Optimizing Your Optimization: A Jumpshot Story of Redemption
The Old Way
First, a vignette from my days as an operations analyst:
Me: Are people really going to click on this ad, then surf around the different pages of visitorlando.com?
Team Lead: Dude, I don’t know… This is what the agency asked for.
Me: So I need to set up a conversion pixel for each of their subpages because THEY don’t want to use Google Analytics?
Team Lead: Yeah . . .
Me: And that won’t slow down the site for users?
Team Lead: No, it probably will
Me: And there will be enough visits to these pages for us to make educated optimizations?
Team Lead: I doubt it . . .
Me: I guess I’ll get started.
This exchange took place during my first month on the job. A tourism board was running a campaign using clickthrough rate and conversion pixel fires on visits to six different category pages (because people NEED to know about the city’s burgeoning restaurant scene). That was the best they could do to measure success for a campaign with a goal of driving tourists to Florida’s third-largest metropolitan area.
This strategy didn’t really measure the campaign’s impact, and required the placement six different conversion pixels on their site for each partner.
Granted, this was July 2012. “Call Me Maybe” was giving way to “Gangnam Style” in the battle for song of the summer, and the average rent for a 2-bedroom apartment in San Francisco was a paltry $3,600. My point is, a lot has changed since then.
New Data, New Techniques in Optimization
In my work at Jumpshot, I’ve worked to establish new metrics and, in the case of Condé Nast, find new opportunities to understand the impact of campaigns and better allocate resources to make them work with efficiency. My absolute favorite use-case for the optimization feed thus far was not too different from the one I complained about as a dorky 22-year-old, but the tools available to gain actionable insights have drastically improved.
Using Jumpshot data, Condé Nast was able to help a tourism board for a tourist destination in the Southeast measure lifts in a variety of behaviors. In addition to visits to their cities tourism website, we also provided valuable information on search engine searches and hotel searches and conversions on OTAs like Expedia and Priceline. In addition, we were able to show a comparison of that city’s results to nearby competitor cities, like Austin, New Orleans, and Nashville.

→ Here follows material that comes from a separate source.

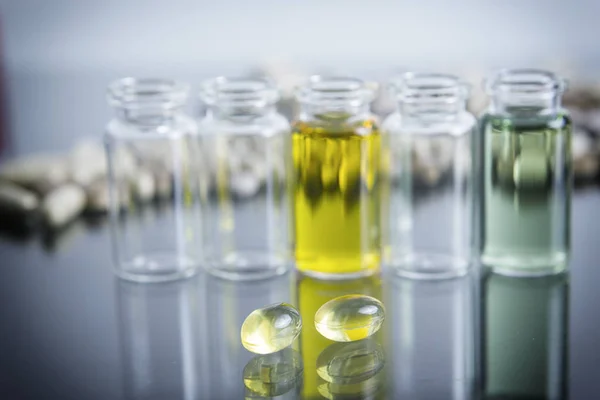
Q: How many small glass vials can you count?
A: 5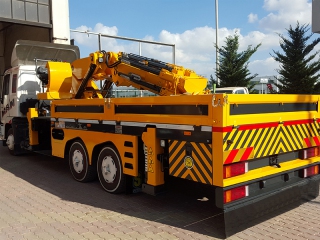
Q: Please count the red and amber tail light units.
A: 4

All of this led to a more informed picture of Conde’s impact on potential travelers, and allowed them to optimize towards the content that was most effective at driving product views and conversions.
Because Jumpshot’s 100-million member consumer panel reveals internet behavior on any domain, advertisers aren’t limited to their own websites when it comes to calculating results. Advertising brands and agencies, as well as publishers like Condé Nast, can gain insights beyond their internal data.
Tourism campaigns are just the tip of the iceberg. Retail brands can peer into walled garden data from Amazon and Walmart, auto manufacturers can see users shift focus away from the competition, and any advertisers can see impact on search engine results. These actionable results can help change the trajectory of a display campaign mid-flight, which is ultimately their goal in running ads.
I’ll write a bit more in the coming months about the strategies we’ve developed to understand the influence of ad campaigns themselves and control for other factors, like publicity or seasonality, that influence consumer behavior. I’ll also share more results from our work as everything—rents, monster pop jams and ad metrics alike—continues to change.